Подобно вину, бифштекс является во Франции базовым элементом питания — он скорее национализирован, чем социализирован. Он фигурирует в любых ситуациях приема пищи: в дешевых ресторанах — плоский, жесткий как подошва и запеченный в яйцо, в специализированных бистро — толстый и сочный, а в высококлассной кухне — кубический, мягкий внутри и с тонкой плотно прожаренной коркой. Он подходит к любому ритму еды — будь то степенный буржуазный обед или же импровизированная трапеза богемного холостяка, перекусывающего чем придется; это скорое и одновременно плотное блюдо наилучшим образом сочетает в себе экономность и эффективность, мифологию и пластику потребления.

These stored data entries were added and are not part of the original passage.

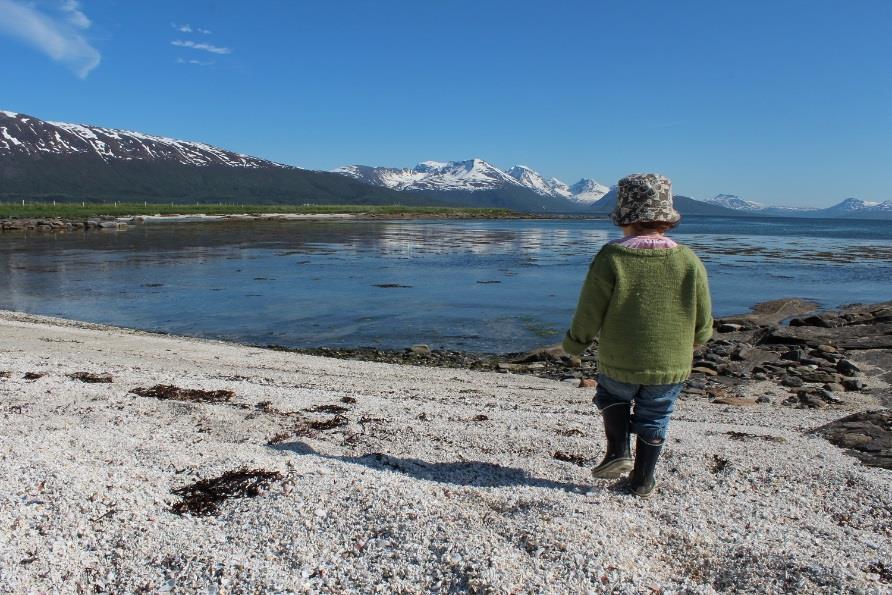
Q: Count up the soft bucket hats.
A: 1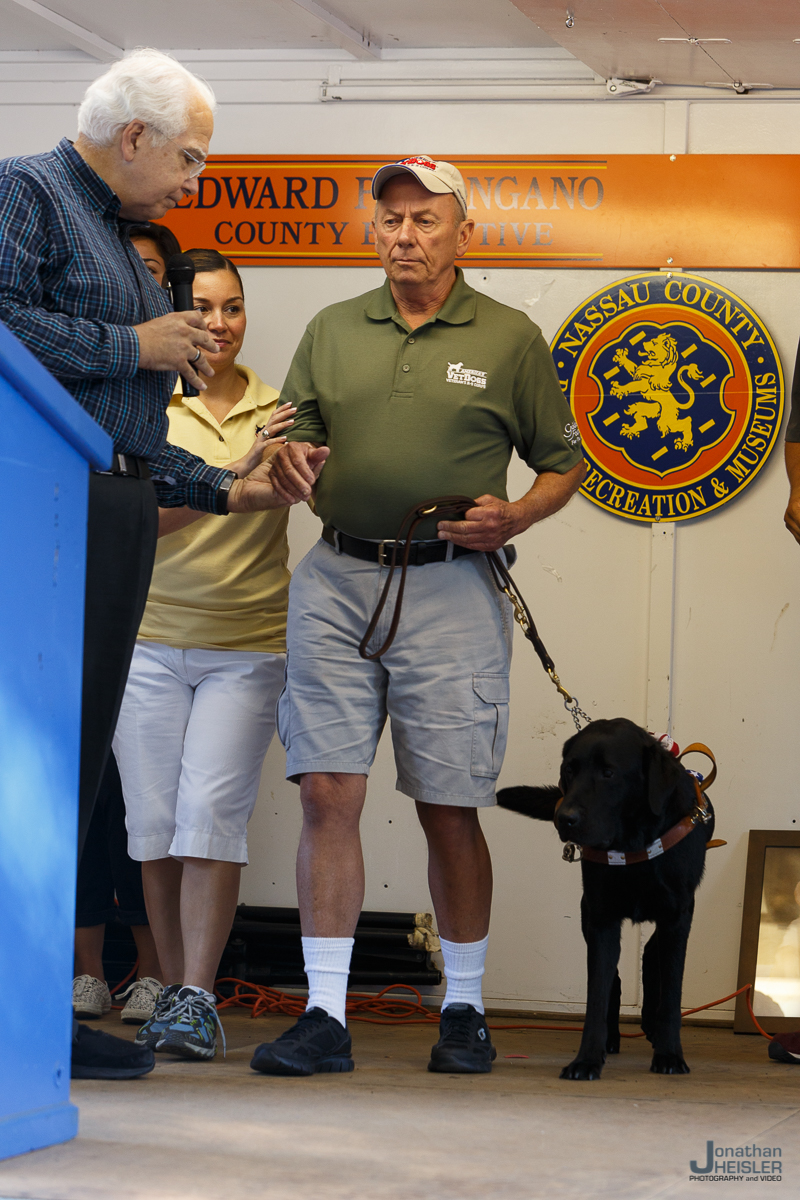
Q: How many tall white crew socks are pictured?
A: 2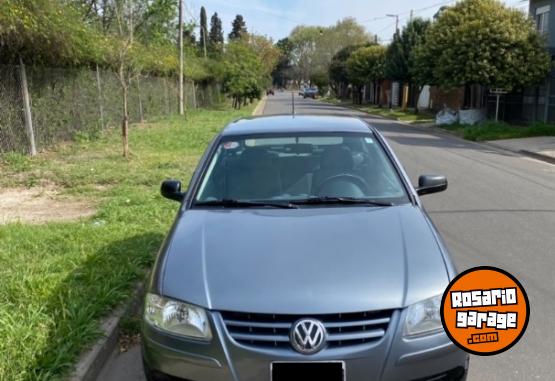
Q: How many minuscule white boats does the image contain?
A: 0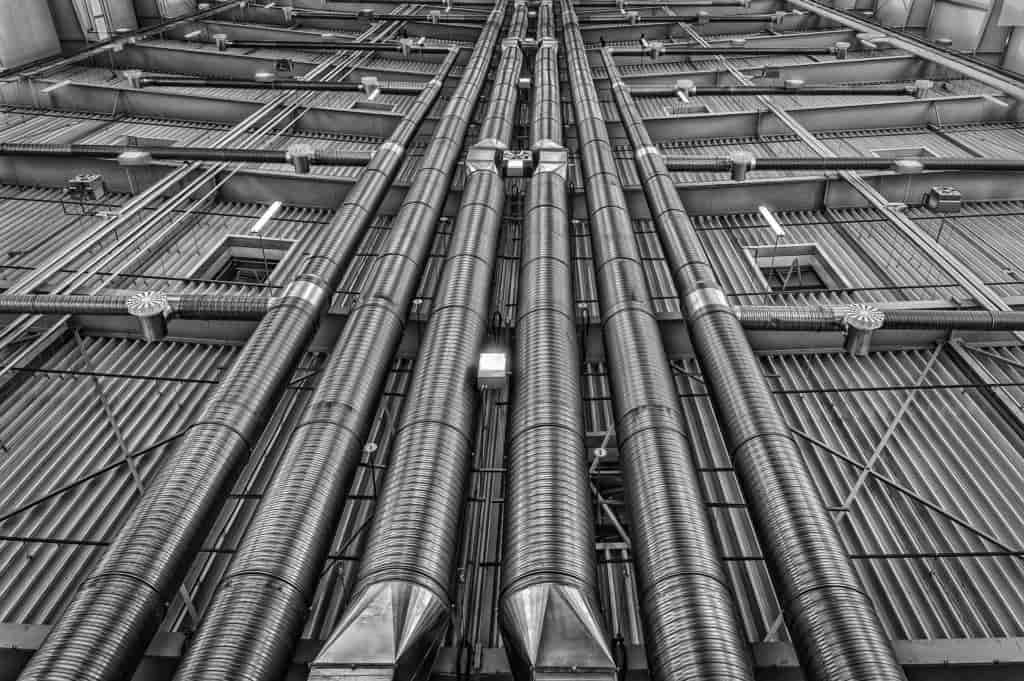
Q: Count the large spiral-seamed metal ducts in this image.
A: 6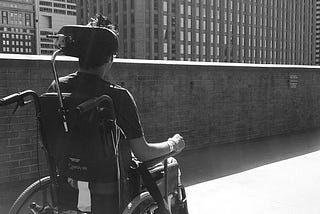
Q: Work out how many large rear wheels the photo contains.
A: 2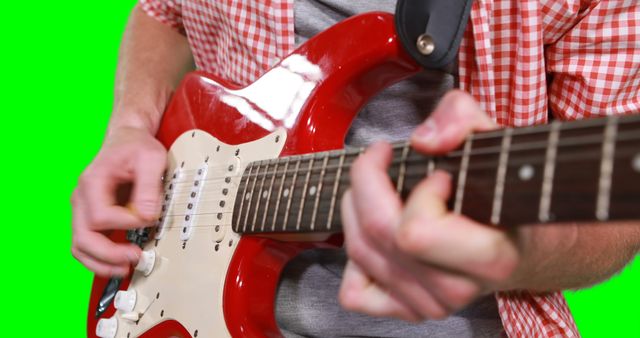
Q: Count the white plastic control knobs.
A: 3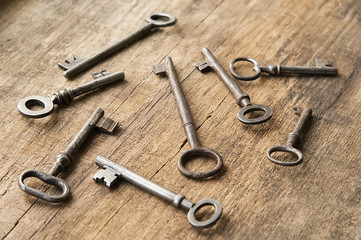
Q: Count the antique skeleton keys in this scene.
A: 8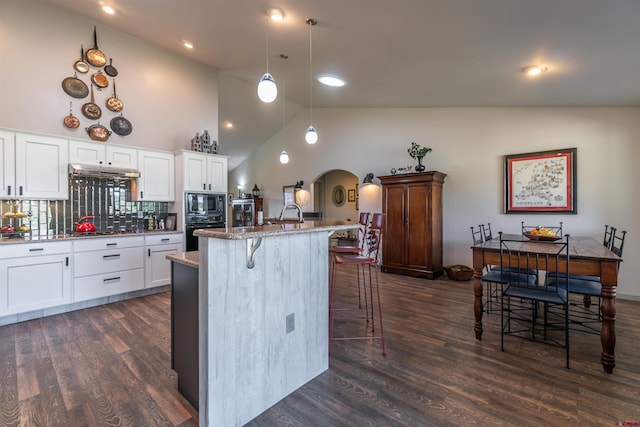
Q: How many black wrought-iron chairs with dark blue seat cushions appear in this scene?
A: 6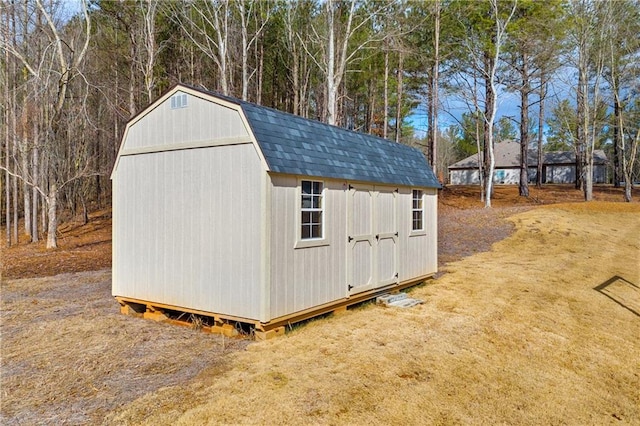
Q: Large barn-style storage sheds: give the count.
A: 1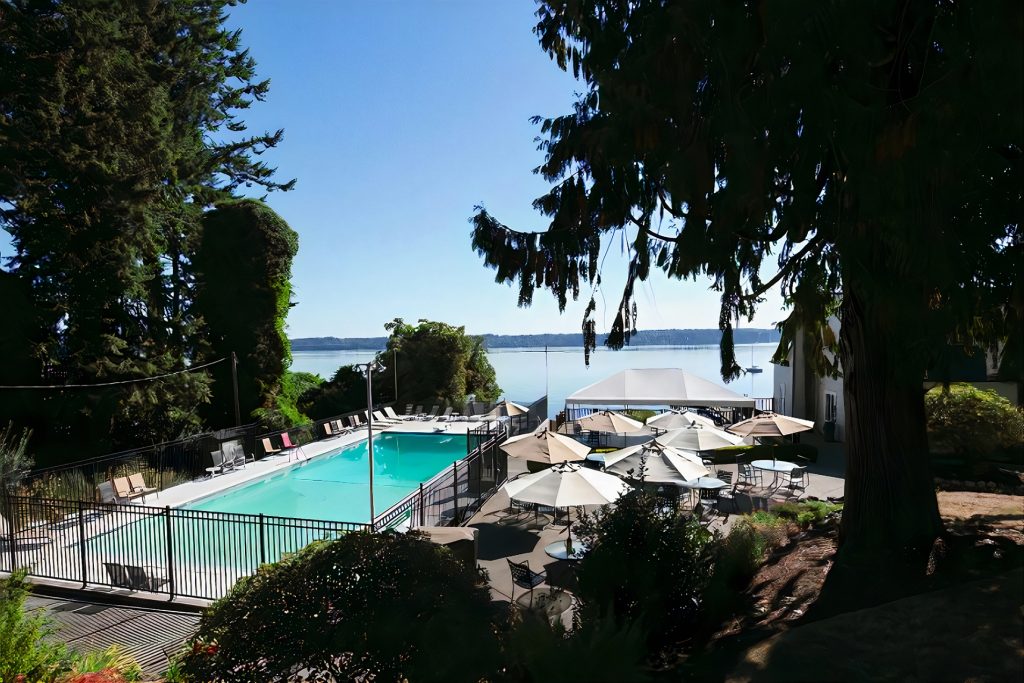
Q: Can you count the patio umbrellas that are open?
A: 8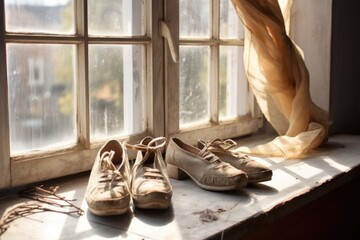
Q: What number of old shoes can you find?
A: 4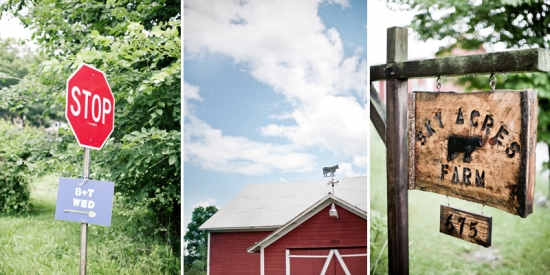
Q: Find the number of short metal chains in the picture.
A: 4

Сверх того, это французское национальное достояние (ныне, правда, несколько теснимое вторжением американских стейков). Как и в случае с вином, француз при любых условиях питания мечтает о бифштексе. Оказавшись за границей, он сразу начинает о нем тосковать, и в его глазах бифштекс окрашивается дополнительным достоинством элегантности, ибо на фоне внешне переусложненной туземной кухни он как бы сочетает в себе аппетитность с простотой. В качестве национального блюда бифштекс котируется наравне с другими патриотическими ценностями — во время войны он служит для них подкреплением, он входит в самую плоть французского бойца, составляет его неотчуждаемое достояние, которое может достаться врагу разве что вследствие измены. В одном старом фильме («Второй отдел против Kommandantur»)1 прислуга священника-патриота потчует немецкого шпиона, который выдает себя за французского подпольщика: «А, это вы, Лоран! сейчас я вас угощу своим бифштексом». А потом, когда шпион разоблачен, она восклицает: «А я-то еще кормила его бифштексом!» Невозможно было хуже злоупотребить ее доверием.